- Single cover

Single by Daft Punk

from the album Tron: Legacy
- Released: December 8, 2010
- Recorded: 2008–2010
- Studio: AIR Lyndhurst Studios (London)
- Genre: Electro house
- Length: 1:44
- Label: Walt Disney
- Songwriters: Thomas Bangalter; Guy-Manuel de Homem-Christo;
- Producer: Daft Punk

Daft Punk singles chronology
| "Harder, Better, Faster, Stronger (Alive 2007)" (2007) | "Derezzed" (2010) | "Get Lucky" (2013) |

Music video
- "Derezzed" on YouTube

= Derezzed =

2010 song by Daft Punk

"Derezzed" is an instrumental song written, produced and performed by Daft Punk for the soundtrack of the motion picture Tron: Legacy, available on the album of the same name.
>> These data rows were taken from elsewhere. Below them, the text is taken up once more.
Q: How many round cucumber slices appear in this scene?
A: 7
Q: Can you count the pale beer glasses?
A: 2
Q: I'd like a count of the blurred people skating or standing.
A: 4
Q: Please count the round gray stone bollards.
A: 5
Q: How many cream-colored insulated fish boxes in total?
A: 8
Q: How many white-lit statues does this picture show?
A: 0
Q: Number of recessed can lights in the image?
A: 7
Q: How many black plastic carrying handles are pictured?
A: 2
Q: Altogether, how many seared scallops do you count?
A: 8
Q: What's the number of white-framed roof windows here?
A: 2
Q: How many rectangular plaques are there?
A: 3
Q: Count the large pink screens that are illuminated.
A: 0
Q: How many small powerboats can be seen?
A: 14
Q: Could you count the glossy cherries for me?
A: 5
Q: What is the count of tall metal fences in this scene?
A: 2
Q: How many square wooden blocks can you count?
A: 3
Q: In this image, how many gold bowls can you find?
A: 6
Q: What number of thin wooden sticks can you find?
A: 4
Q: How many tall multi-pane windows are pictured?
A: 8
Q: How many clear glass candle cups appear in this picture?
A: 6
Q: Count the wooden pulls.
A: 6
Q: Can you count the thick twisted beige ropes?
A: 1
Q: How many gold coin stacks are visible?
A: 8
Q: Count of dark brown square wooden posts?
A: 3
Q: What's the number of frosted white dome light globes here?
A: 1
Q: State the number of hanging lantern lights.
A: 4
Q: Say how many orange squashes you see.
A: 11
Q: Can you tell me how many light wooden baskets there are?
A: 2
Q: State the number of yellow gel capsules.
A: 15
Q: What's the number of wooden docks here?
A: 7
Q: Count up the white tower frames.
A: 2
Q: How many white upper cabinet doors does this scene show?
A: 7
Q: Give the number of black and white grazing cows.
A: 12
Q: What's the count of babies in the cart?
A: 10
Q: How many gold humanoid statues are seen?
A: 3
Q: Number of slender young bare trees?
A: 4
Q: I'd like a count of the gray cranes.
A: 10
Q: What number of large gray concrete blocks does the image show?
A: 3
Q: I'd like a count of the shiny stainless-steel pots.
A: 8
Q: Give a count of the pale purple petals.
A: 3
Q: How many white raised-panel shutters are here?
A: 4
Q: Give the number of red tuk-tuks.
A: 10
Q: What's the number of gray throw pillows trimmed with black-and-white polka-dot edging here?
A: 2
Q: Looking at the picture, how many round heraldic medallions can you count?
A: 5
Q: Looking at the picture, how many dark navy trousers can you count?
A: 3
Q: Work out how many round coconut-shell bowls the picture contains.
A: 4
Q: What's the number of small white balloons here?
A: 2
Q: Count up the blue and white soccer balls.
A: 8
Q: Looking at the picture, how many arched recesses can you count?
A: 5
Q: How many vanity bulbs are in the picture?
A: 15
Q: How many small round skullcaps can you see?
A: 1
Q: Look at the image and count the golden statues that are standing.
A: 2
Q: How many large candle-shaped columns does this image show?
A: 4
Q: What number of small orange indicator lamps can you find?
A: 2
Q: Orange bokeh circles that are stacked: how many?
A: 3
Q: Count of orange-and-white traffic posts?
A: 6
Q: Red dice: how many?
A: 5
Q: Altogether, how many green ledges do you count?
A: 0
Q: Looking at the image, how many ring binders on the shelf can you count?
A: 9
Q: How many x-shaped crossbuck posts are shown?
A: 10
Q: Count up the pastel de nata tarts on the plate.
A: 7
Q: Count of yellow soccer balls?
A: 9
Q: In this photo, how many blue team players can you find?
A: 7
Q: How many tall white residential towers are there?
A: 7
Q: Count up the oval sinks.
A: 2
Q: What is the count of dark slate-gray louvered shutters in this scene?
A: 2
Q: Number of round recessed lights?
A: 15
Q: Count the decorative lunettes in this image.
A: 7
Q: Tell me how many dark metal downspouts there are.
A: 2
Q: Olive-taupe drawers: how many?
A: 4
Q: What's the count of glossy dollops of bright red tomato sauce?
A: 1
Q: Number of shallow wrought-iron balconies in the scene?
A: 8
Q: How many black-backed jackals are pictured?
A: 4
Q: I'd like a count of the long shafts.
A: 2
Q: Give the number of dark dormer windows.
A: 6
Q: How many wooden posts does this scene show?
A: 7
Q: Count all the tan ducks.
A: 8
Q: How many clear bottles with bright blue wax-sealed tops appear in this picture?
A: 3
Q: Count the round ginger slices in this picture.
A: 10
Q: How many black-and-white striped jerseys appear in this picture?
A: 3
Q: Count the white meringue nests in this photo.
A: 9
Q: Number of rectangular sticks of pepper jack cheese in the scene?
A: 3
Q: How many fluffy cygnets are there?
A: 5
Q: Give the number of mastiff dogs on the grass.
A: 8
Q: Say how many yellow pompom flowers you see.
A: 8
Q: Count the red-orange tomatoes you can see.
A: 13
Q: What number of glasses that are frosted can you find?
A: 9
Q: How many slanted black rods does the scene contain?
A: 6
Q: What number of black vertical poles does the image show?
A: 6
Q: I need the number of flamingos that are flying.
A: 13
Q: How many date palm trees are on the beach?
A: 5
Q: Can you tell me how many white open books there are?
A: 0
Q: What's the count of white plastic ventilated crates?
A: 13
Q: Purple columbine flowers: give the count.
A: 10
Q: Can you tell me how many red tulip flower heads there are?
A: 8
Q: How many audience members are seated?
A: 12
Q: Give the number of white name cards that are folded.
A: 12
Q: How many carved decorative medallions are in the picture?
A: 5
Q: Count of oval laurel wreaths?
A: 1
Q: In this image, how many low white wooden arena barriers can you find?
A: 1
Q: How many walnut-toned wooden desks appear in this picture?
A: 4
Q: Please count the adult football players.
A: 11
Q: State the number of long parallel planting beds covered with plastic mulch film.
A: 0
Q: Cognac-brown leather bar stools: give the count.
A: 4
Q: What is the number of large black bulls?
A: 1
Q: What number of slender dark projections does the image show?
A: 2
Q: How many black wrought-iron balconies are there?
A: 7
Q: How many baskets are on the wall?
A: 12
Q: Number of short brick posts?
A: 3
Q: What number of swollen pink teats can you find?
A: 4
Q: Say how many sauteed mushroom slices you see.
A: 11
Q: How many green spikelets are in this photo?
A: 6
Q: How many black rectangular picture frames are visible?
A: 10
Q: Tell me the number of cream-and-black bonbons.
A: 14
As a pre-order bonus for the album on the iTunes Store, "Derezzed" was released by Walt Disney Records as a single on December 8, 2010. It was remixed by The Glitch Mob and Avicii for the remix albums Tron: Legacy Reconfigured and Dconstructed. "Derezzed" was also included on a 4-track vinyl EP titled Translucence, released by Walt Disney Records.

==Music video==
The music video for "Derezzed" was directed by Warren Fu. It begins as Daft Punk enters Flynn Arcade and approaches the ENCOM game called Derezzed. They insert quarters and start playing, with Guy-Manuel de Homem-Christo playing as Prog 1 and Thomas Bangalter as Prog 2. The music starts just as Bangalter presses his "start" button. The Derezzed game plays out as a joust with light cycles in the grid. As an indiscernible program watches the joust in the distance, Prog 2 wins the match. In the arcade, de Homem-Christo is disappointed. Back in the grid, Prog 2 is revealed to be Quorra (Olivia Wilde).

==Track listings==

CDr Promotional Single (BVPRO03242)
| No. | Title | Length |
|---|---|---|
| 1. | "Derezzed" | 1:44 |
| Total length: |  | 1:44 |

Translucence (STDDTRON10 ST01)
| No. | Title | Length |
|---|---|---|
| 1. | "Derezzed" | 1:44 |
| 2. | "Tron Legacy (End Titles)" | 3:17 |
| 3. | "End of Line" | 2:36 |
| 4. | "Castor" | 2:18 |
| Total length: |  | 9:55 |

==Chart positions==

===Weekly charts===

| Chart (2010–14) | Peak position |
|---|---|
| Australia (ARIA) | 92 |
| Belgium (Ultratip Bubbling Under Flanders) | 29 |
| Belgium (Ultratip Bubbling Under Wallonia) | 18 |
| France (SNEP) | 81 |
| US Bubbling Under Hot 100 (Billboard) | 3 |
| US Hot Dance/Electronic Songs (Billboard) Avicii "So Amazing Mix" featuring Negin | 27 |
| US Dance Club Songs (Billboard) Avicii "So Amazing Mix" featuring Negin | 1 |

===Year-end charts===

| Chart (2014) | Position |
|---|---|
| US Dance Club Songs (Billboard) | 28 |

==Certifications==

| Region | Certification | Certified units/sales |
| United States (RIAA) | Gold | 500,000^{‡} |
^{‡} Sales+streaming figures based on certification alone.